Marisa y Antonio eran una pareja muy unida. Un matrimonio largo y sobre todo feliz, aunque con el pesar de no haber tenido hijos. La jubilación y la vejez habían aumentado las horas que pasaban juntos. El cariño era el de siempre y se hacían mucha compañía. De vez en cuando se decían que tenían suerte porque no estaban solos y que la soledad es tan mala cuando eres débil y ya no eres joven.
Antonio era un hombre bueno y cariñoso, tierno con su pareja, incluso cuando ella, a medida que crecía, empezaba a sentir los síntomas de la enfermedad. Él la ayudó fielmente en sus enfermedades. En su casa, siempre que fuera posible. Sin embargo, con el tiempo Marisa mostró signos de confusión cada vez más alarmantes: prisionera de sus pesadillas y miedos, casi no se daba cuenta de los demás. ¿Con quién podría contar su marido? Él también había envejecido y carecía del apoyo necesario. Al final, por desesperación, tuvo que aceptar la perspectiva de la hospitalización.
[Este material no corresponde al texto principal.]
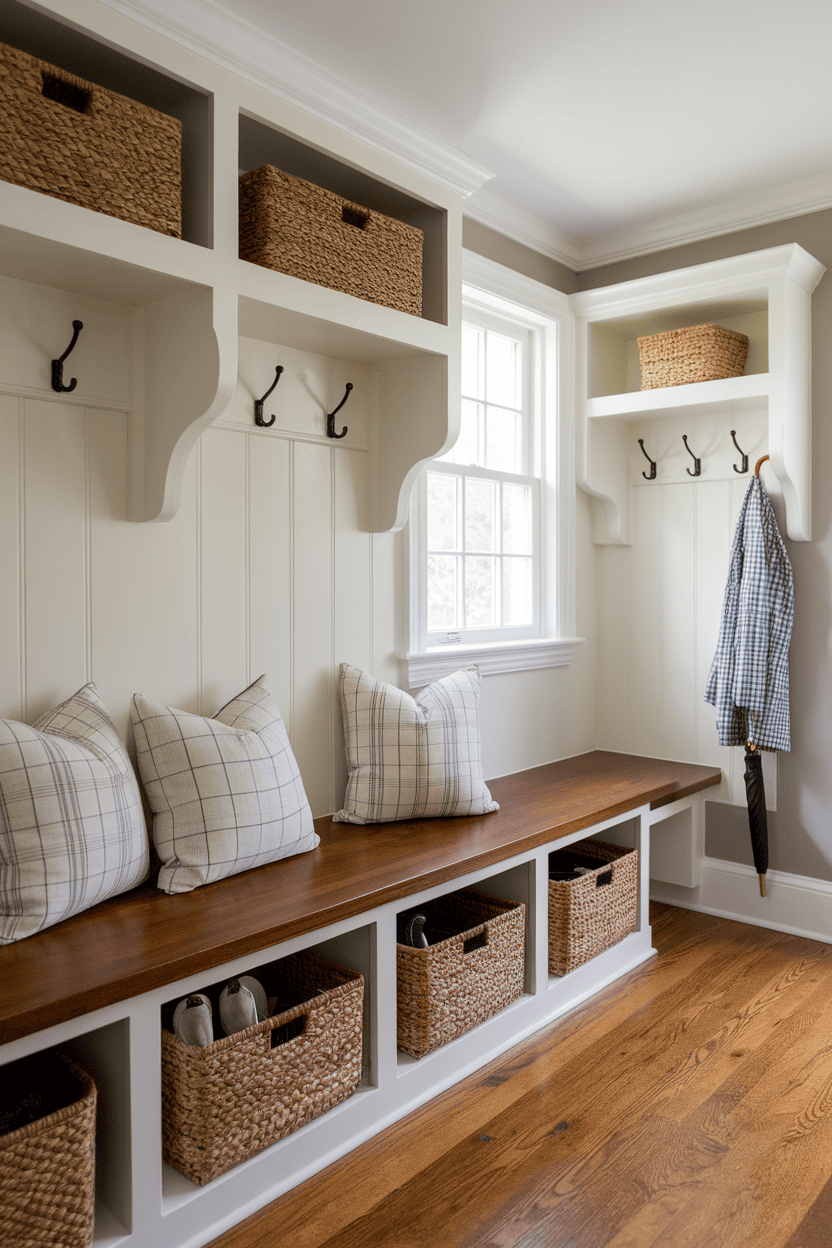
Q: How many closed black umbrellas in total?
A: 1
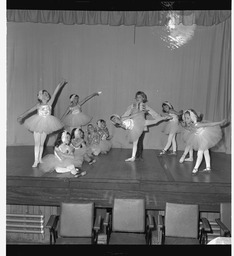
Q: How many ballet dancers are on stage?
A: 11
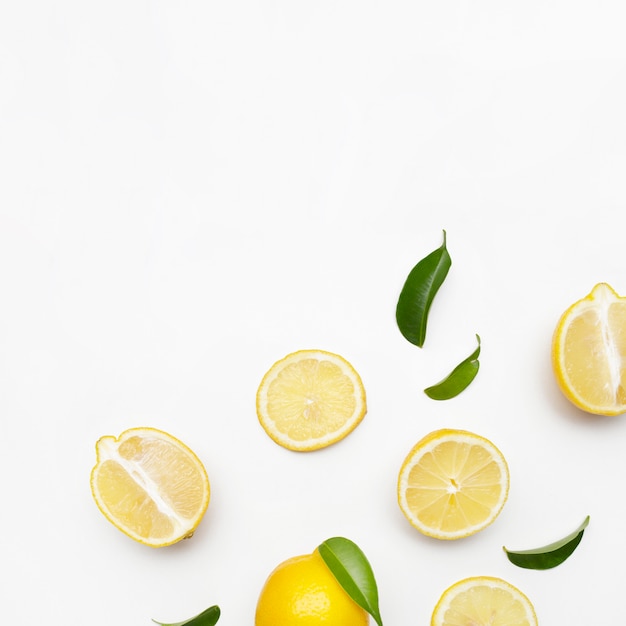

Marisa había sido hospitalizada lejos de su casa, fuera de la ciudad, a treinta kilómetros de distancia. Antonio, sin embargo, siguió visitándola todos los días. No podía prescindir de ella, se sentía solo y, sobre todo, ella era el único cariño que le quedaba. Así que todos los días tomaba el autobús que recorría la carretera estatal, entre colinas cubiertas de olivos. Soportó las curvas y los baches, indiferente a tanta belleza, encerrado en sus pensamientos.
Un día, justo delante de la puerta del instituto, su corazón no pudo más. Murió de un infarto allí mismo, a pocos metros de su esposa, quien nunca supo ni entendió lo que le había pasado. Ahora tenía ochenta y cinco años.
Marisa siguió invocando su nombre. A veces se sentía traicionada; más a menudo imaginaba que había sucedido algo malo y se desesperaba. Nadie quería perder el tiempo explicándole lo que había pasado. Sus sollozos se mezclaron con los gritos de muchos otros pacientes. Al poco tiempo ella también murió. Solo.